Task details. Return all lines of the data in which the string "State" occurs.
(Beginning of Supplied material)
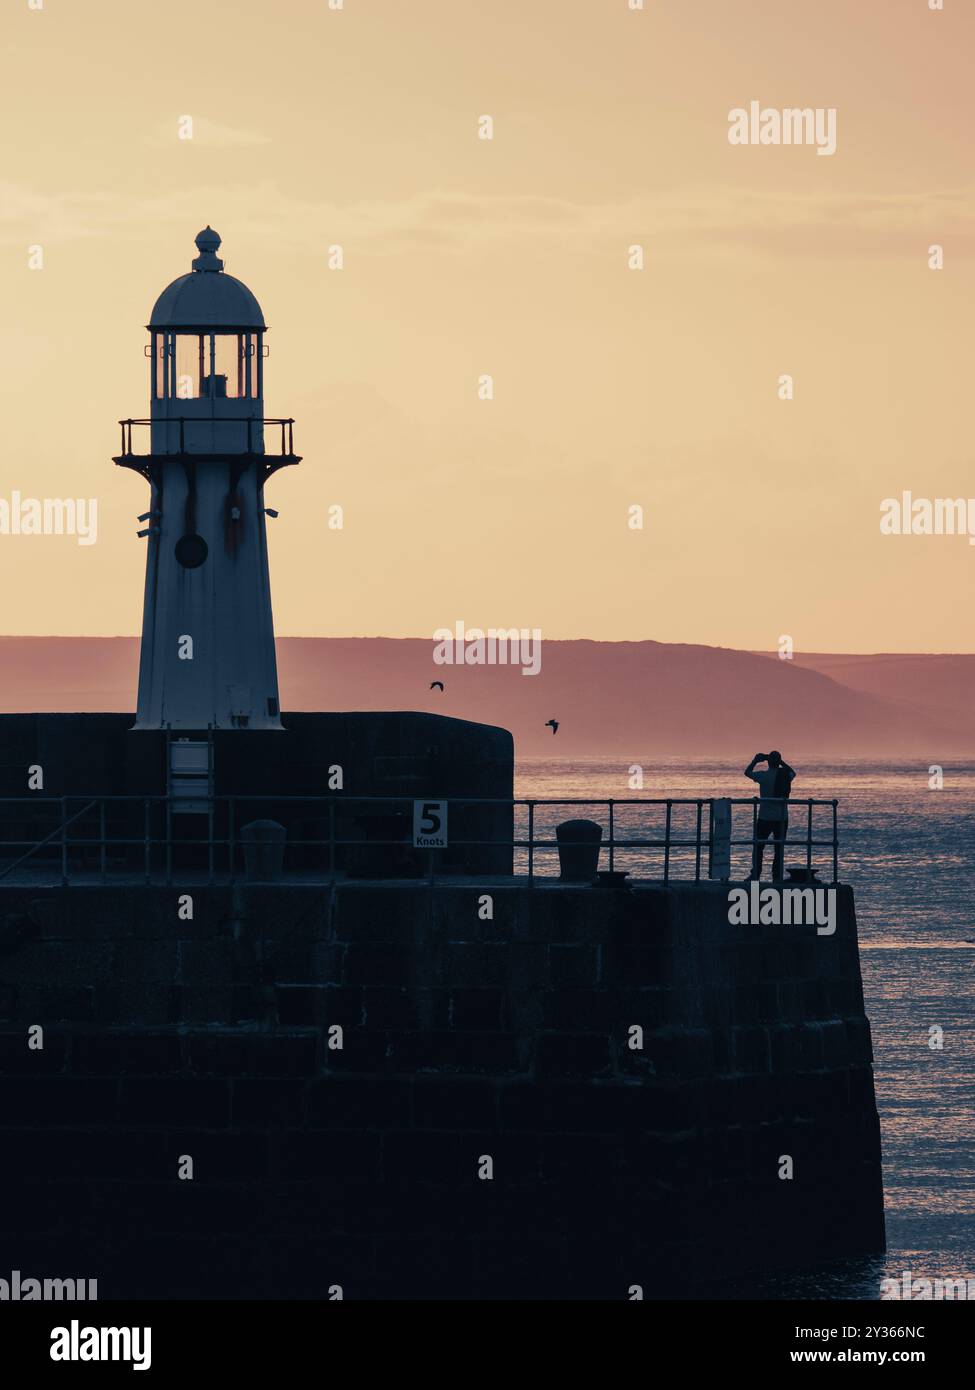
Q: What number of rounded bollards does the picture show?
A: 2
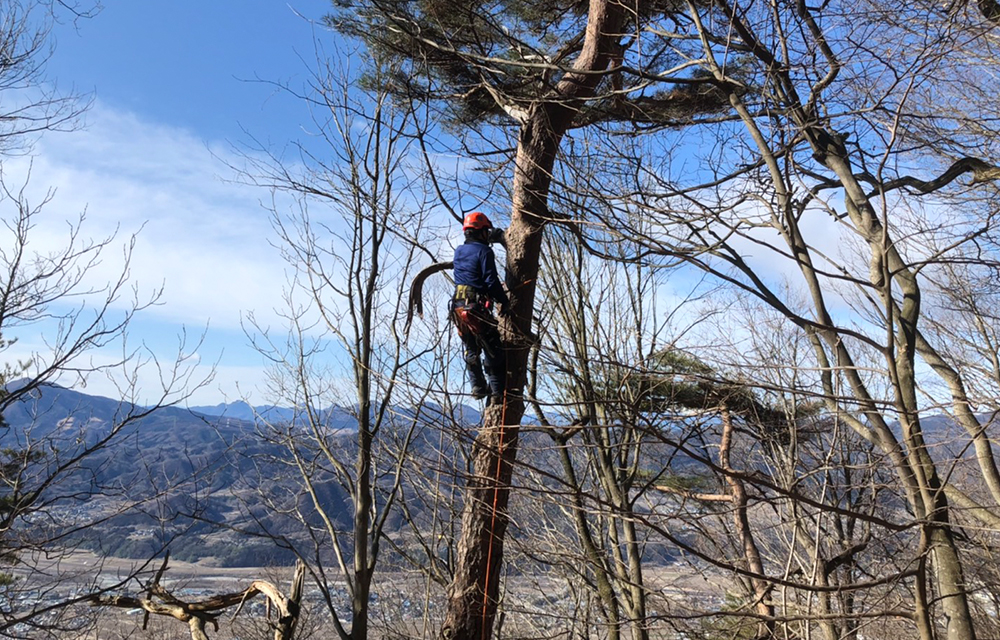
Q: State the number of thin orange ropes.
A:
(End of Supplied material)
(Beginning of Supplied material)
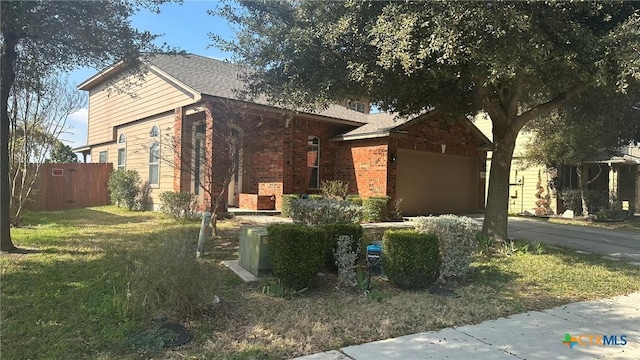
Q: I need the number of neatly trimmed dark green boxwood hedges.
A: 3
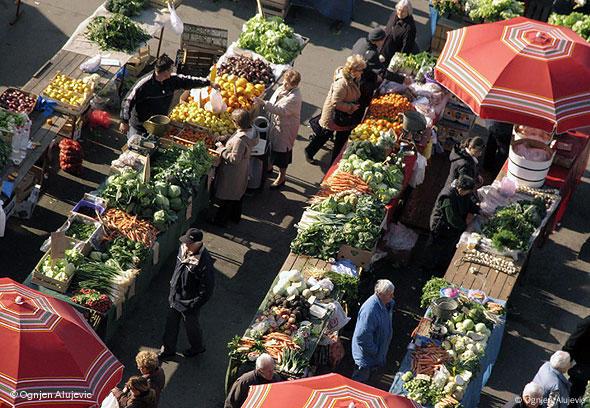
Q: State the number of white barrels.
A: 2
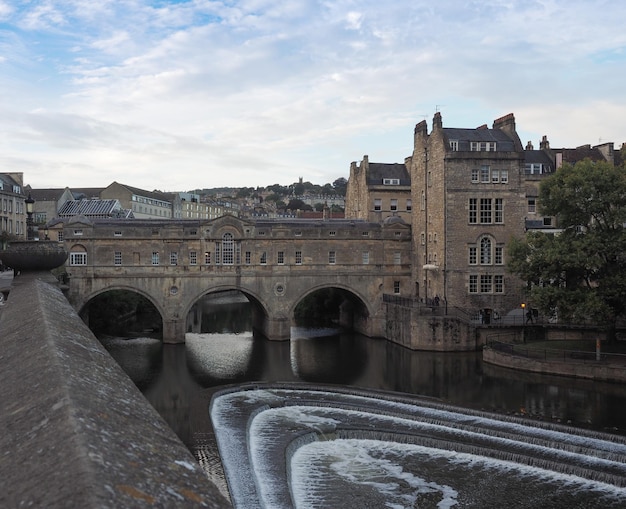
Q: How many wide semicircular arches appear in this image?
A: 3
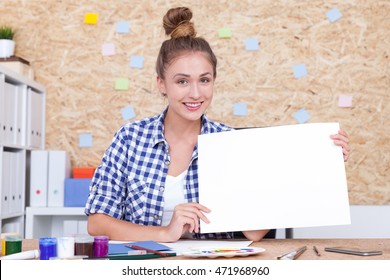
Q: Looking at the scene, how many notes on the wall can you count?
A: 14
(End of Supplied material)
Your solution.
Q: State the number of thin orange ropes.
Q: State the number of white barrels.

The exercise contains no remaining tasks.